Monday, January 7, 2013

Beautifully Broken

Last night, I finished the book, "Your Heart's Desire" by Sheri Rose Shepherd.  There is something about this book that touched my heart so deeply.  I would highly recommend this book to all women whether you are married, single, divorced, or widowed.  Sheri Rose Shepherd is also the author of the Princess Series and has daily devotions called His Princess Love Letters.  I receive His Princess Love Letters everyday by email and they absolutely speak to my heart most days.  If you have had struggles in your life and you have a hard time believing God's truth about you and your life....you really should check out and sign up to receive the His Princess Love Letters here. 

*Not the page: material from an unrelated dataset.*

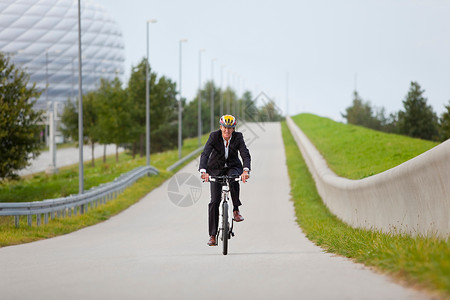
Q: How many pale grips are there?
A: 2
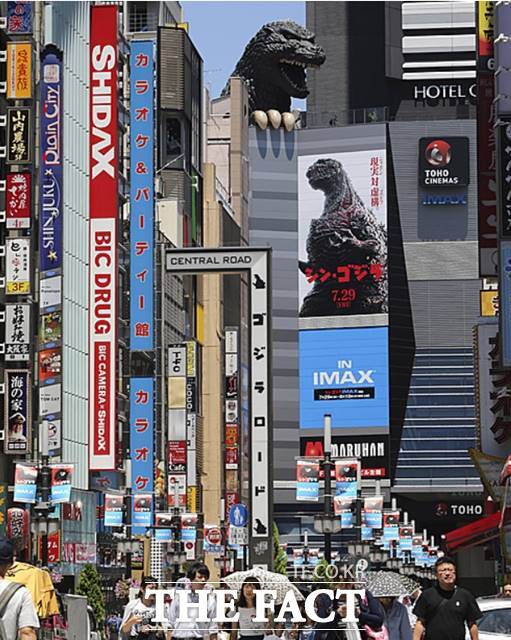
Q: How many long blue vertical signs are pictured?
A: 3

After I finished the book, I felt led to write a song.  Writing songs is one of the ways that I am able to find harmony in my life.  The song I wrote last night is called "Beautifully Broken", which basically talks about what God is doing in my life and the ways that he has changed and healed me.  Writing songs is something that I have done a lot of in the last few years, but this song is different.  Usually, I am able to find a tune that I think is fitting for my lyrics just by plucking around on my keyboard......but it just wasn't happening with this song.  So, tonight I did the one thing that I have never done or even tried to do.....I pulled out my guitar.  Well, actually it was my dad's guitar that I inherited in 1996.  So many times, I have tried over the years to teach myself to play and I am able to play a few chords here and there...but nothing spectacular.  I had pretty much given up on playing the guitar, because my hands are pretty small and it just didn't seem like a good fit.  And buying a smaller guitar...really isn't an option at this point.  Since, I had struggled so much with coming up with a tune for my new lyrics....I decided it couldn't hurt to break out the guitar.  And as I sat here, something amazing happened.  After ear tuning it to my keyboard (which I've never been able to do before)....I started messing around.  And the strangest thing happened.....I found a melody.  I honestly don't really even know what chords I was playing....but I was playing something....because my ears were pleased.  And then I started to cry, because God just amazes me.......how many times that I have pulled out the guitar and tried to play something....and nothing happened.  But, yet this time....I have it out for less than 5 minutes and there it is.....a melody.  I know this probably all seems really trivial. To be quite honest, I'm not even sure why I'm writing this down....except that I want my blog to document my life as it happens.  I especially want to look back and remember those amazing moments....when I am in complete AWE of this amazing God that we serve!